### YOUR GOAL
All of the listing should be output exactly, apart from the pictures.

= Beginning of Section =

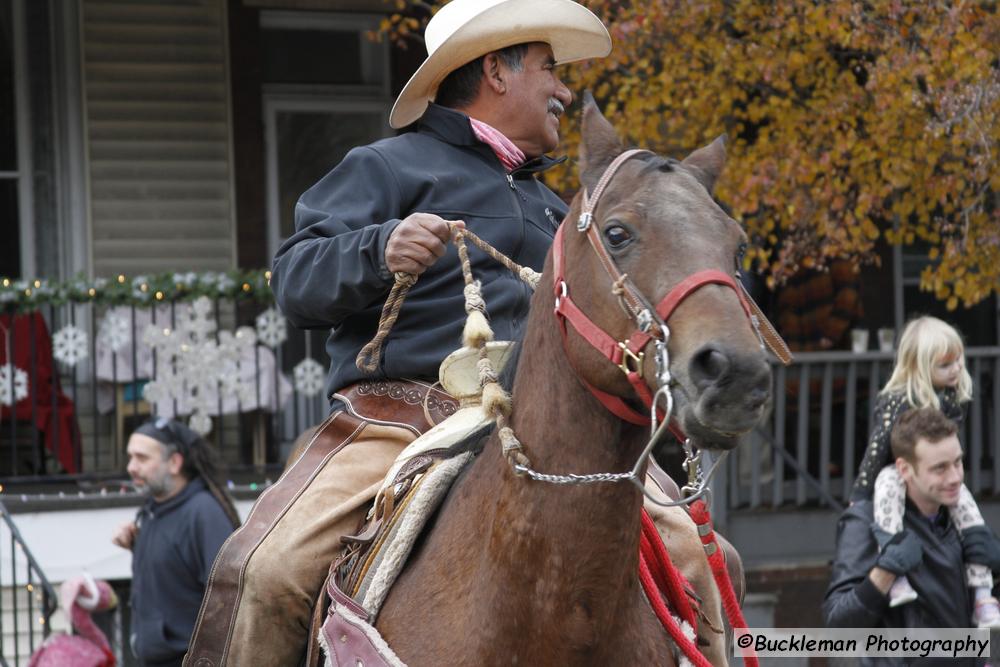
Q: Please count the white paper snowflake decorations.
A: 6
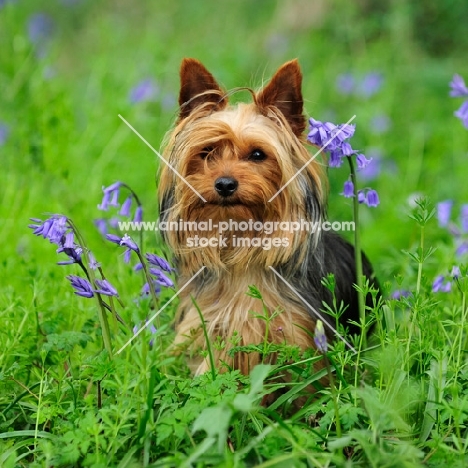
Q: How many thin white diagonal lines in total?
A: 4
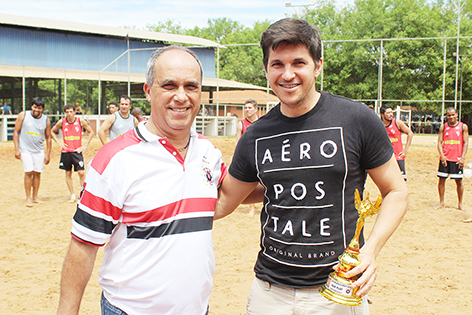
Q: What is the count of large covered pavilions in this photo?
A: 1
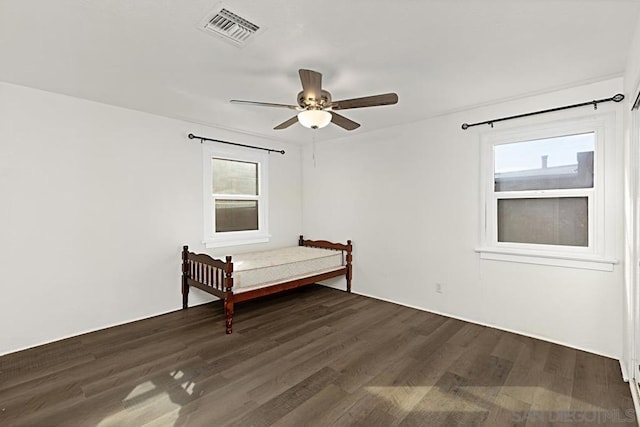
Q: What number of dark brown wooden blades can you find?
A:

= End of Section =

### SOLUTION
Q: Please count the white paper snowflake decorations.
A: 6
Q: How many thin white diagonal lines in total?
A: 4
Q: What is the count of large covered pavilions in this photo?
A: 1
Q: What number of dark brown wooden blades can you find?
A:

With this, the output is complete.